Weakly-Supervised Learning of Dense Functional Correspondences
- URL: http://arxiv.org/abs/2509.03893v1
- Date: Thu, 04 Sep 2025 05:39:16 GMT
- Title: Weakly-Supervised Learning of Dense Functional Correspondences
- Authors: Stefan Stojanov, Linan Zhao, Yunzhi Zhang, Daniel L. K. Yamins, Jiajun Wu,
- Abstract summary: We propose a weakly-supervised learning paradigm to tackle the prediction task.<n>The main insight behind our approach is that we can leverage vision-language models to obtain functional parts.<n>We then integrate this with dense contrastive learning from pixel correspondences to distill both functional and spatial knowledge into a new model.

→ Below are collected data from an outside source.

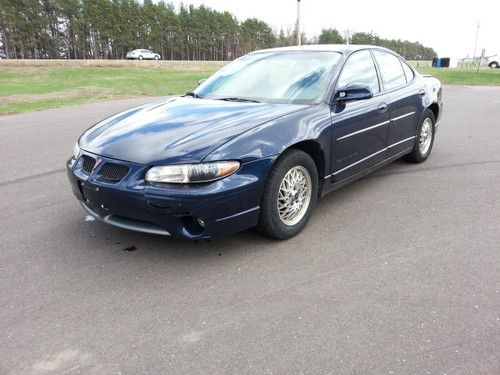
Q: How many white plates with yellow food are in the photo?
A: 0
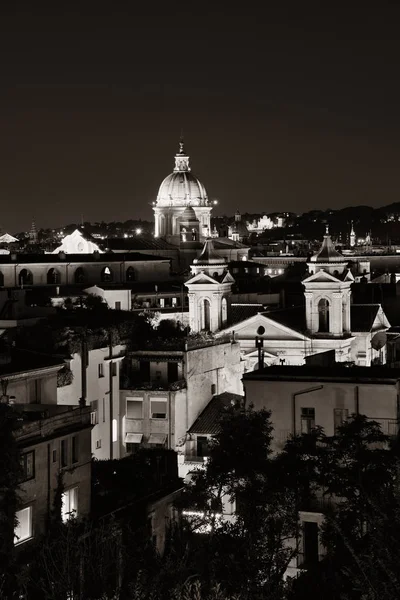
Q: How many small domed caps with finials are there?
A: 2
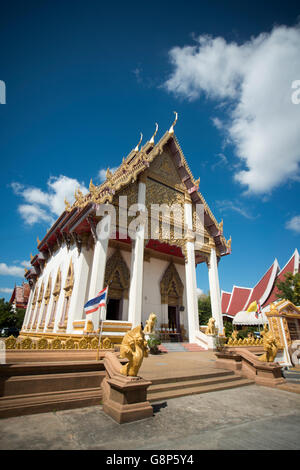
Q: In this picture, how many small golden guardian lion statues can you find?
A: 2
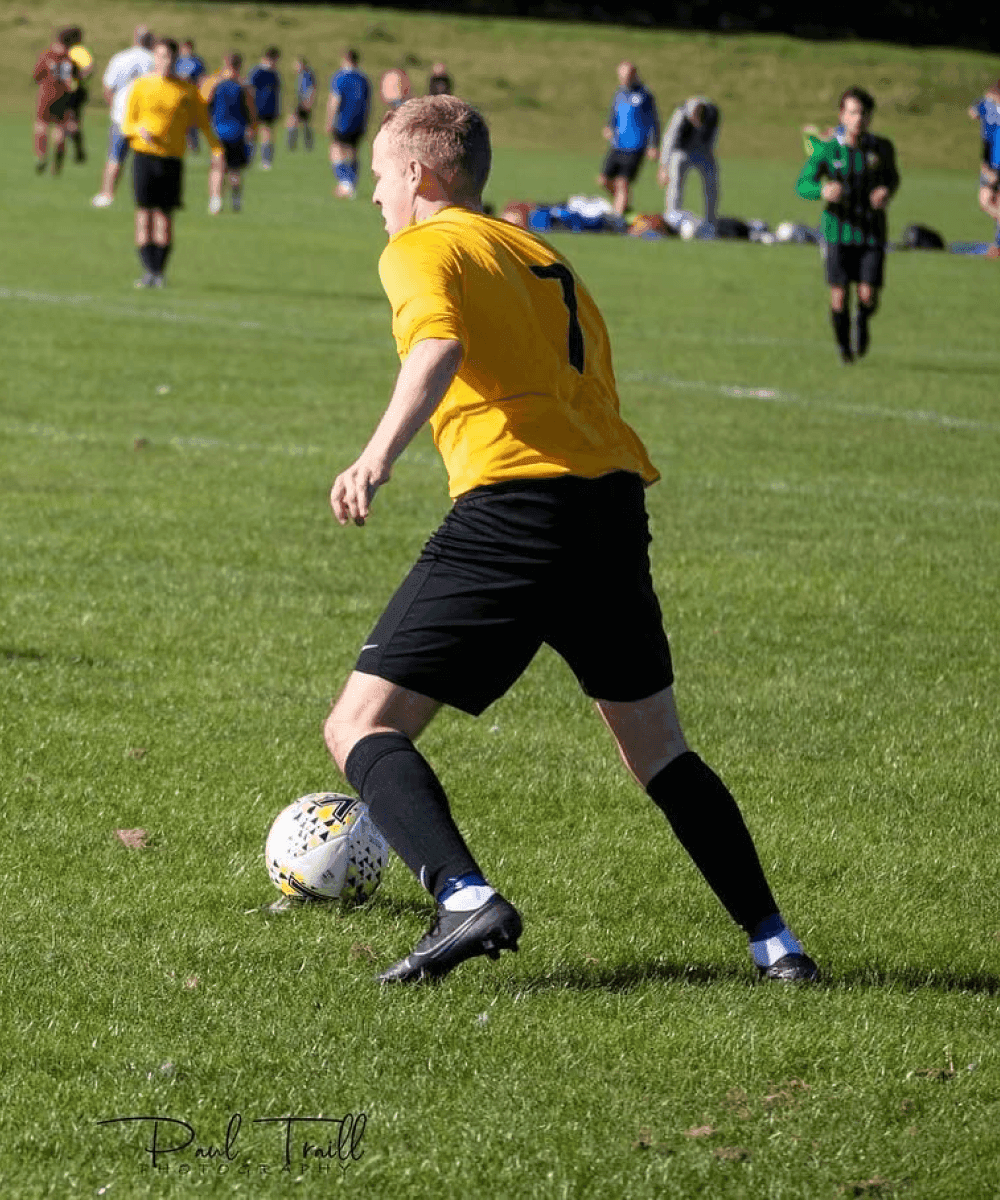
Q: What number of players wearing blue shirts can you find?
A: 7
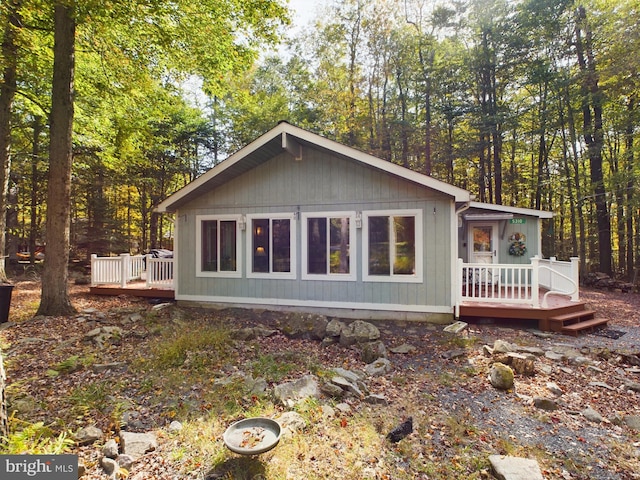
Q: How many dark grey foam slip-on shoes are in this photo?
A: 0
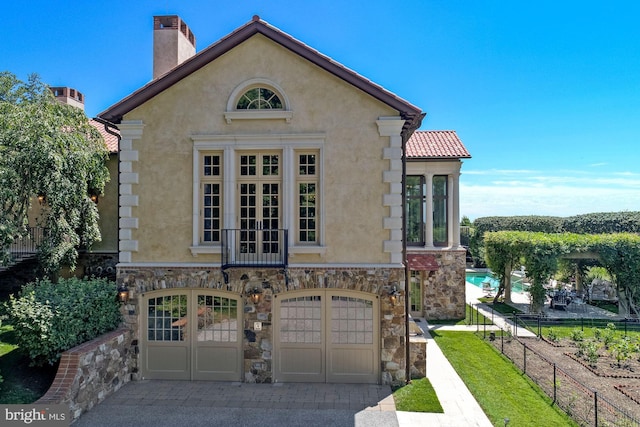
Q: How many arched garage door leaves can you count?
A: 4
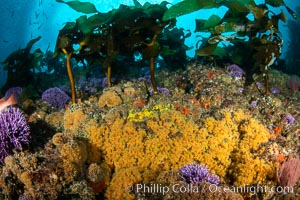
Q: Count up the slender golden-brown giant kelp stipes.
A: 4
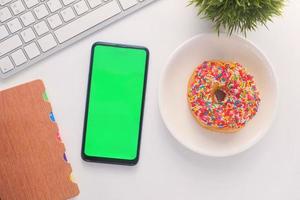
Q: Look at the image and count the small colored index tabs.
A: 5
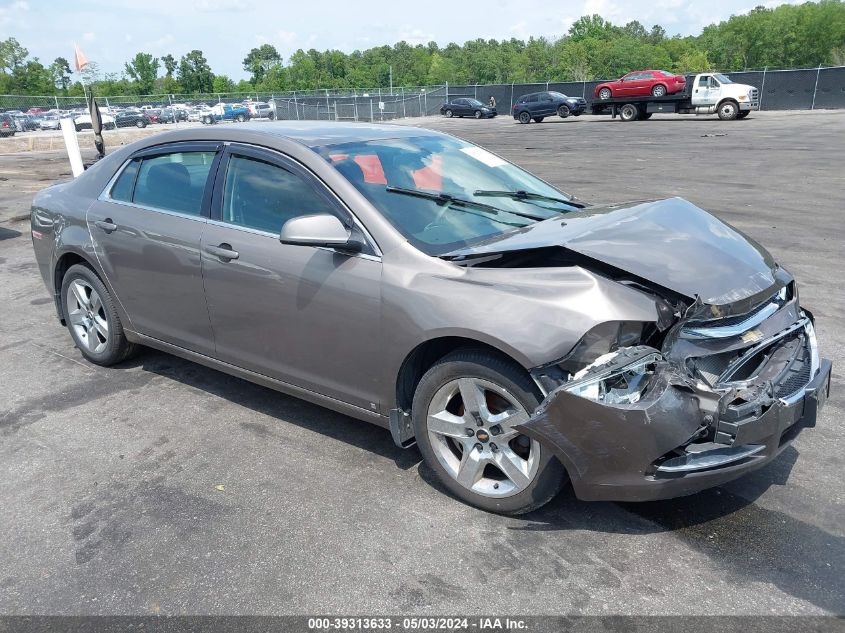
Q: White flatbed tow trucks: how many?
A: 1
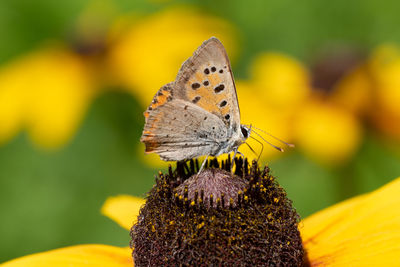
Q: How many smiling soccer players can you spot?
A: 0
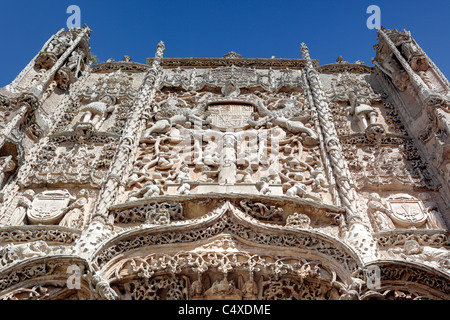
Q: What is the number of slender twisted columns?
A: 2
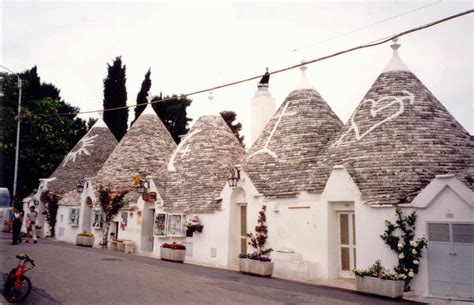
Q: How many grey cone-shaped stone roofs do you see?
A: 5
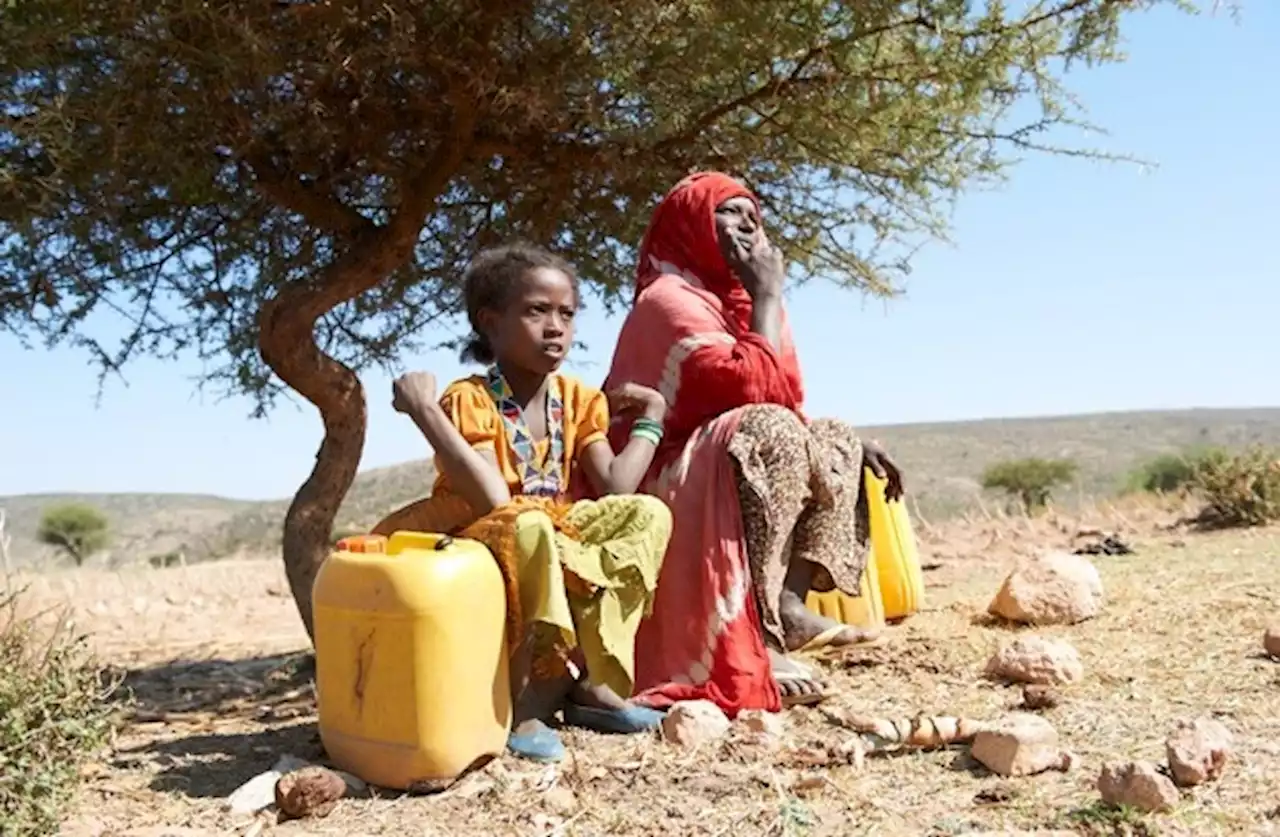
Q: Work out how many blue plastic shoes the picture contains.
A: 2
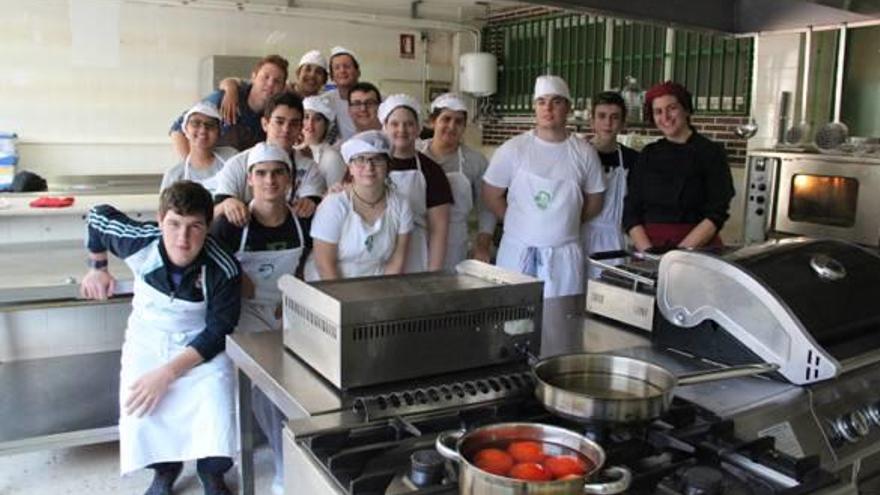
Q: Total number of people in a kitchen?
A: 15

- Score: 23.794395724229762
- License: http://creativecommons.org/licenses/by/4.0/
- Abstract: Establishing dense correspondences across image pairs is essential for tasks such as shape reconstruction and robot manipulation. In the challenging setting of matching across different categories, the function of an object, i.e., the effect that an object can cause on other objects, can guide how correspondences should be established. This is because object parts that enable specific functions often share similarities in shape and appearance. We derive the definition of dense functional correspondence based on this observation and propose a weakly-supervised learning paradigm to tackle the prediction task. The main insight behind our approach is that we can leverage vision-language models to pseudo-label multi-view images to obtain functional parts. We then integrate this with dense contrastive learning from pixel correspondences to distill both functional and spatial knowledge into a new model that can establish dense functional correspondence. Further, we curate synthetic and real evaluation datasets as task benchmarks. Our results demonstrate the advantages of our approach over baseline solutions consisting of off-the-shelf self-supervised image representations and grounded vision language models.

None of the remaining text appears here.